KR20180102607A - Manufacturing method of press molded article - Google Patents

Abstract

Provided is a method for manufacturing a press-molded product excellent in shape-moldability with respect to a top plate part and a flange part bent along the longitudinal direction and a part having a longitudinal wall part at the longitudinal end of the flange part. The top plate portion 1 and the flange portion 2 are continuous in the width direction through the side wall portion 3 and the top plate portion 1 and the flange portion 2 are arranged on the top plate portion 1 side along the longitudinal direction And a protrusion 5 having a larger dimension in the width direction than the top plate portion 1 is continuous to the end portion in the longitudinal direction of the top plate portion 1 and continuous to the longitudinal end portion of the flange portion 2 The flange portion 2 is formed into a product shape having a vertical wall portion 6 that is continuous with the projecting portion 5 and has an upper end standing on the top plate portion 1 side, Molded in a shape in which the line length of the continuous portion of the wall portion 6 is shorter than the line length in the product shape, and then press-molded into the desired product shape.

Description

Manufacturing method of press molded article

The present invention relates to a technique for producing a press-formed article by press-molding a metal plate into a product shape of a hat-shaped cross section having a top plate portion and a flange portion bent along the longitudinal direction, The present invention relates to a technique that is effective when a metal plate is press-formed in a product shape having a vertical wall portion rising up to the top plate side at an end portion thereof.

BACKGROUND ART In recent years, application of high tensile strength steel of 590 MPa or more to vehicle body structural parts has been progressing in order to achieve improvement of collision safety of an automobile body and weight reduction. Since a high-tensile material of 590 MPa or higher has a high yield strength or tensile strength, molding defects such as springback become a problem in performing press forming.

BACKGROUND ART [0002] One of the press-molded articles used for a vehicle structural component is a B-pillar outer. Such a component includes a top plate portion and a flange portion having a curved portion curved toward the top plate portion with a predetermined radius of curvature in the longitudinal direction and a vertical wall portion connecting the top plate portion and the flange portion to the longitudinal end side, And is a hat-shaped cross-section having a hat-shaped cross-section extending opposite to the longitudinal wall. When the metal plate is simply press-molded on such hat-shaped end face parts, tensile stress is generated in the top plate at the bottom dead center of the mold, and at the same time, compressive stress is generated in the flange portion. Springback (camber back) occurs. When a metal plate made of a high-tensile material is used for forming such a component, there is a problem that a stress difference at the bottom dead center increases and springback increases.

As a conventional technique for suppressing such springback, there is a technique described in Patent Document 1 or Patent Document 2.
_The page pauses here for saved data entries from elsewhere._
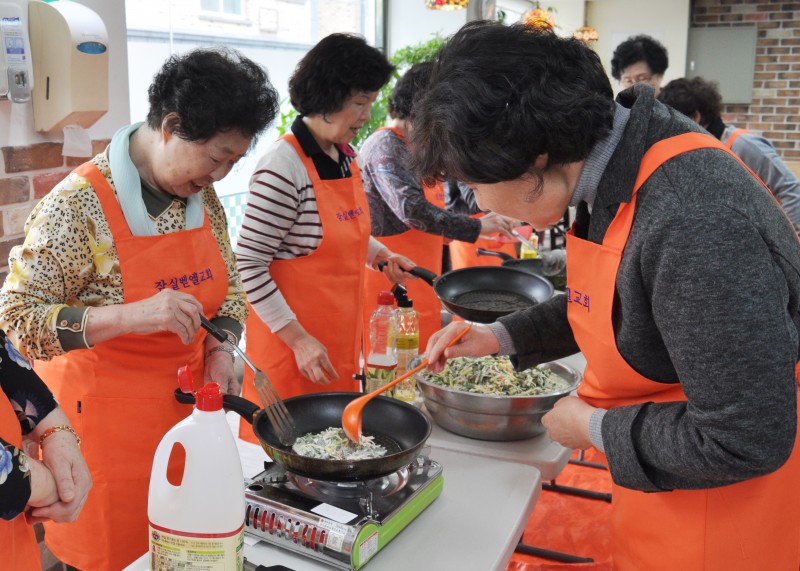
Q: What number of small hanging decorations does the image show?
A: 3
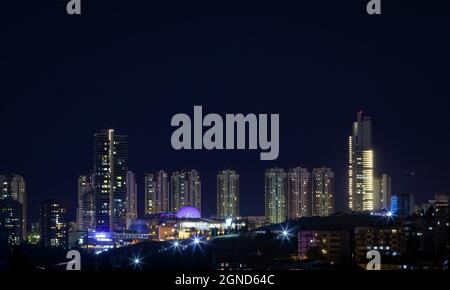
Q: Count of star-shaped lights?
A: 5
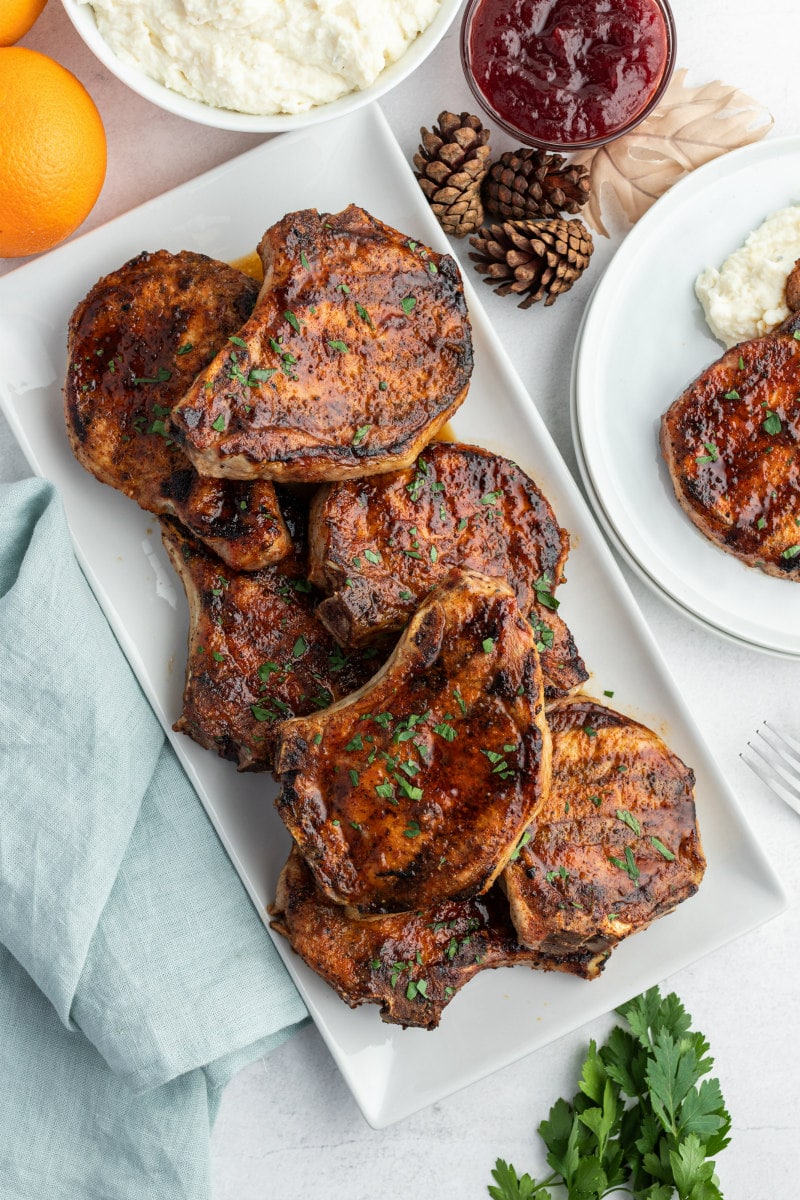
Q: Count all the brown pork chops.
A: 8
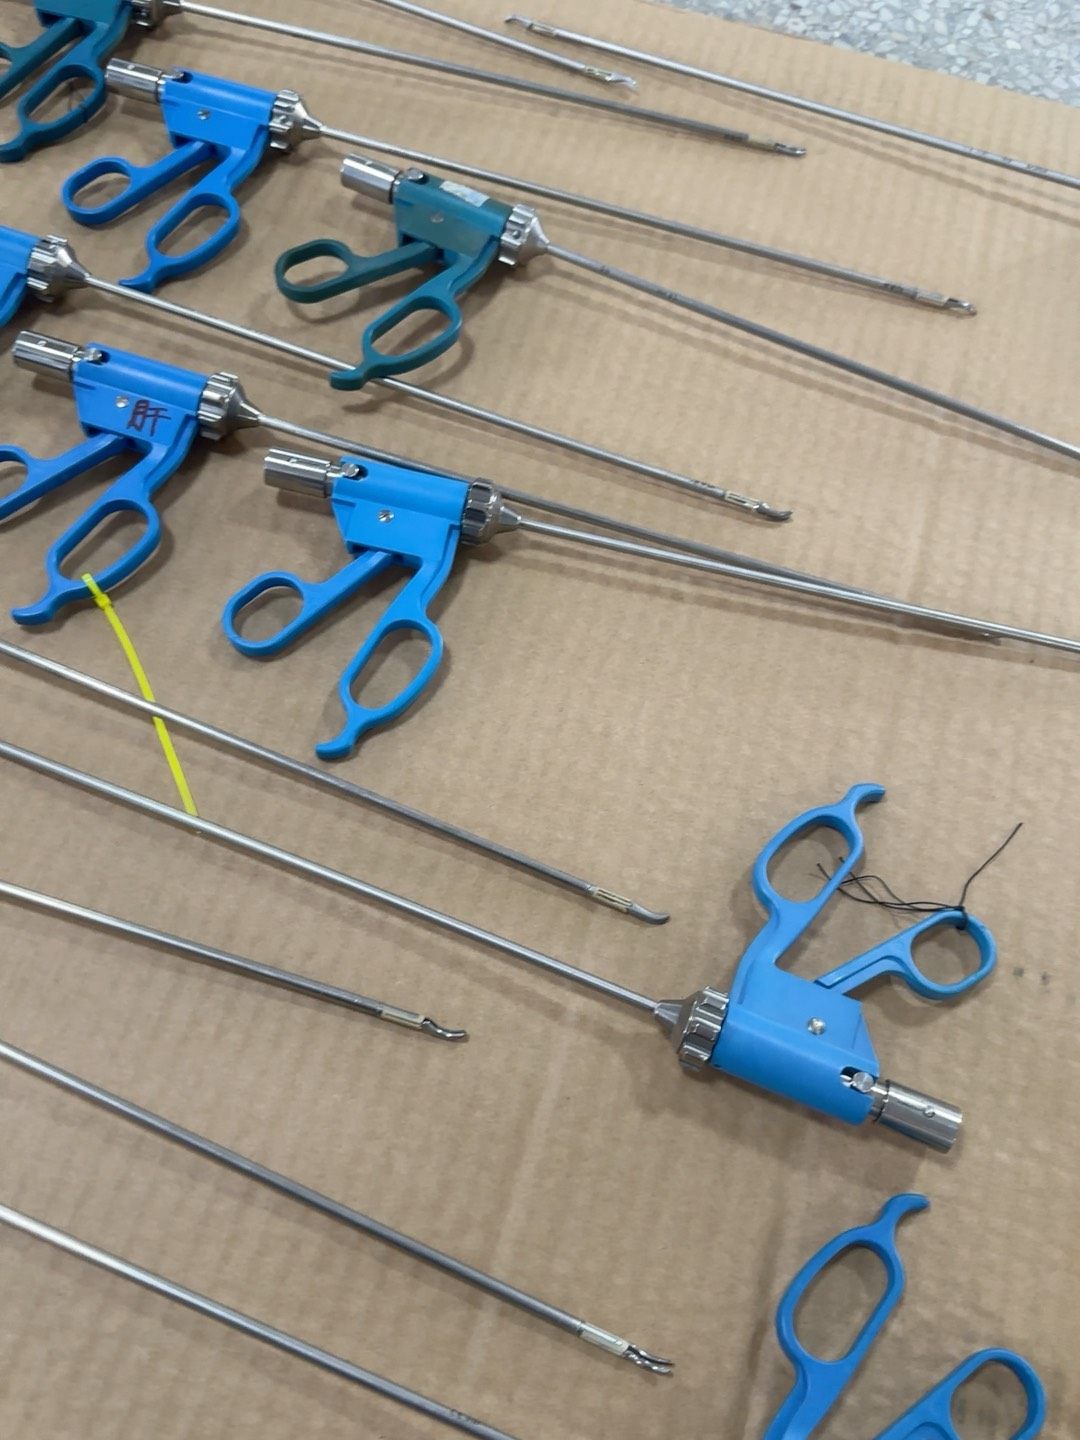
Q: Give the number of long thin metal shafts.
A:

The press molding method disclosed in Patent Document 1 is a method of molding into a press molded product having a curved shape in the longitudinal direction. In the press forming method described in Patent Document 1, with respect to at least one curved portion among a plurality of curved portions formed in a press-molded article, the curved portion is formed so that the radius of curvature becomes smaller than the radius of curvature of the final product in the first forming step, Is formed at a radius of curvature larger than the radius of curvature of the component obtained in the first molding step. Thus, in Patent Document 1, the springback is suppressed by canceling the stress generated in the first molding step by the stress generated in the second molding step.

The press forming method disclosed in Patent Document 2 is a method of molding into a press molded product having a U-shaped or hat-shaped cross section and a curved shape in the longitudinal direction. In the press forming method described in Patent Document 2, the first molding step is formed by molding the first molding step with the same curvature as the product shape and with a width smaller than the product shape, and in the second molding step, , The molding is performed without changing the radius of curvature. Thus, in Patent Document 2, the springback is suppressed by canceling the stress generated in the first molding step by the stress generated in the second molding step.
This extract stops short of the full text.